That was tried in the late 20th century in places under oil embargo, and it failed to scale up for several reasons.
Generally, bio-fuels proved more practical using fermented alcohols or fat transesterification into B100. A genetic engineering solution for salt-water tolerant fuel crops or microbes is highly probable.
If I recall correctly, methanol powered vehicles would get significantly lower mileage per tank of fuel, and tended to damage petrol engines. =3
I suspect what they are alluding to is the perverse incentives that materialize when the market does not have an ability to adapt to real costs incurred based on the relative location between generators and consumers.

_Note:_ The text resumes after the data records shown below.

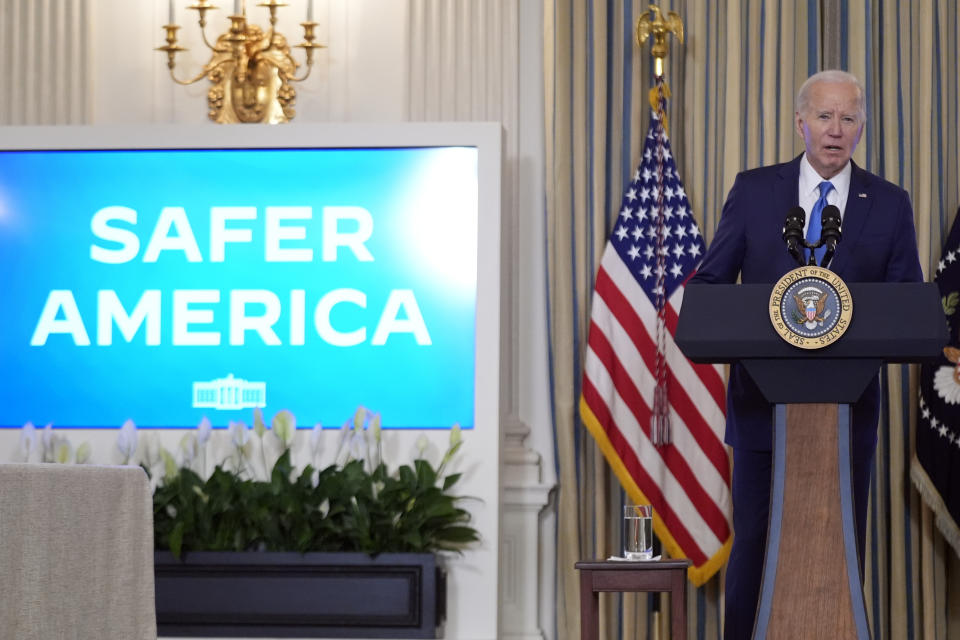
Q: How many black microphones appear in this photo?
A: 2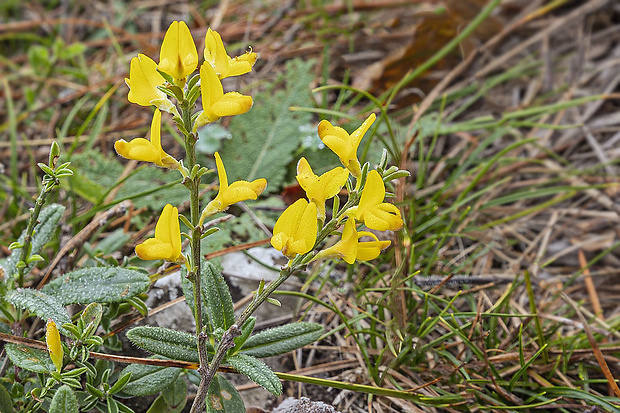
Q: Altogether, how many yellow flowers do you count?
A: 13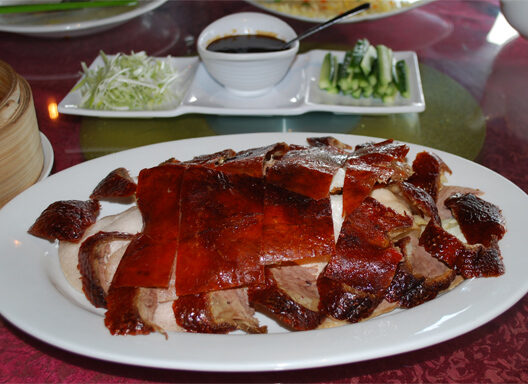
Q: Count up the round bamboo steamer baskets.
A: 1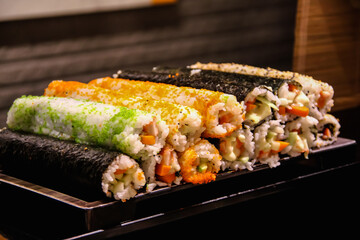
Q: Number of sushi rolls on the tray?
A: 13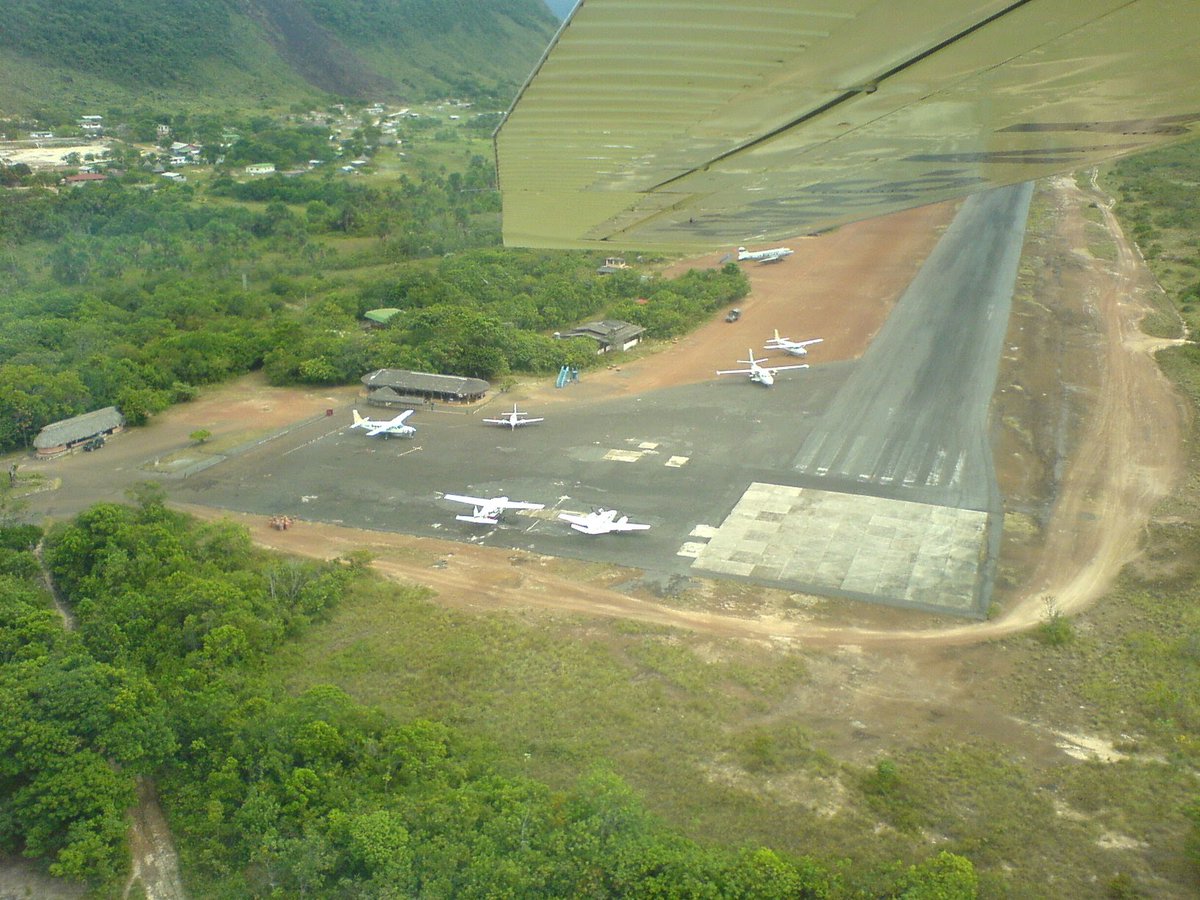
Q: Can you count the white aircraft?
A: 7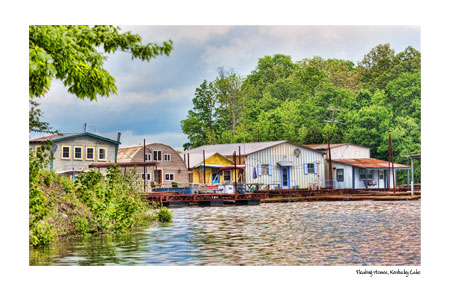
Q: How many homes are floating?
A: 5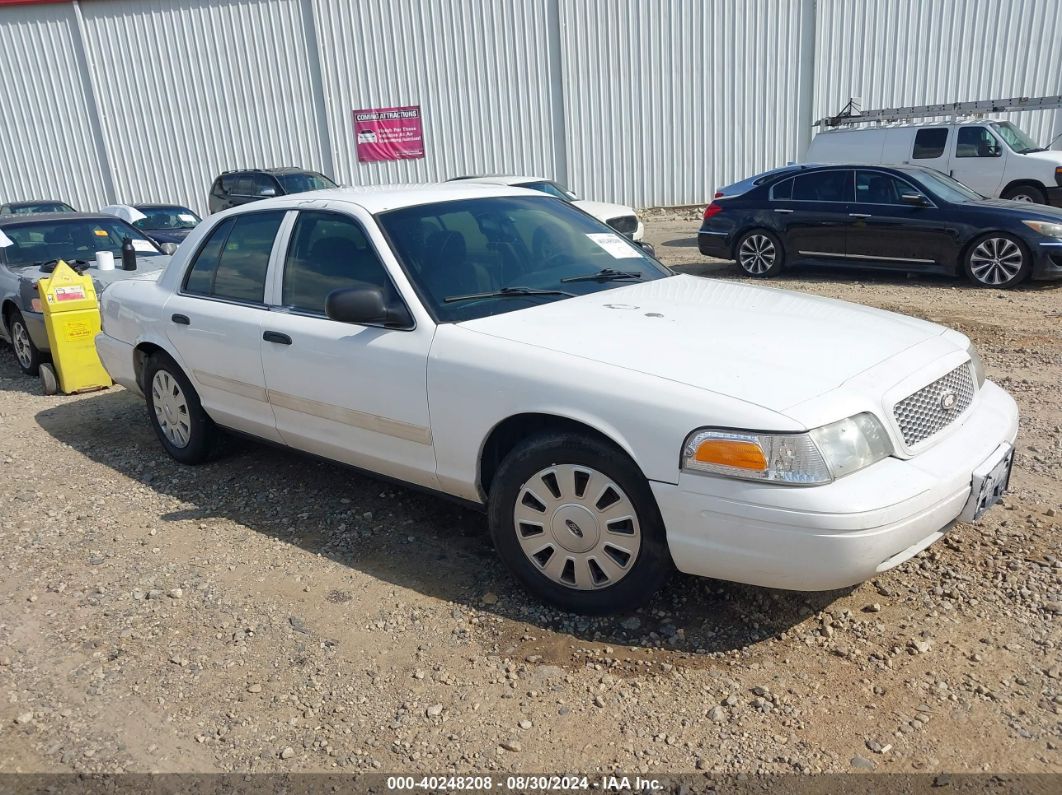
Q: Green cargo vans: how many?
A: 0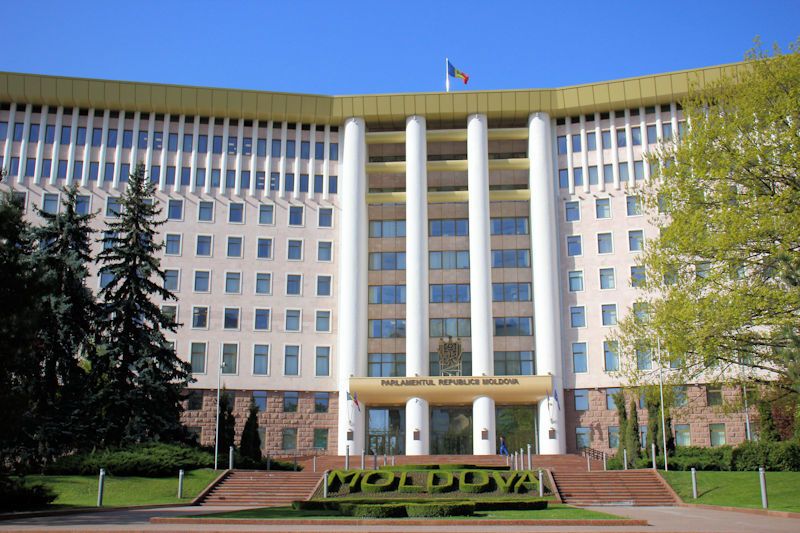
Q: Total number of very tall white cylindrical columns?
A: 4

Food is a bad counter example here, as retailers are not prevented from adjusting their prices the further away you choose to live off major population hubs. OTOH electricity in many cases costs the same in the entire country (incl. UK.) This means that energy consumers are not incentivized by these expenses to consider the real costs of the grid. They will rather build a new factory/etc close to London where they might expect to have access to better workforce pool instead of in Scotland right next to the overproducing turbines.
NIMBYism against new grid infrastructure would also largely disappear overnight if the market actually made economic incentives (in a form of reduced electricity prices/fees) for people to accept infrastructure bringing that electricity to them. The way things stand today – when electricity costs the same to everybody in the country – of course you wouldn't want any works in your vicinity.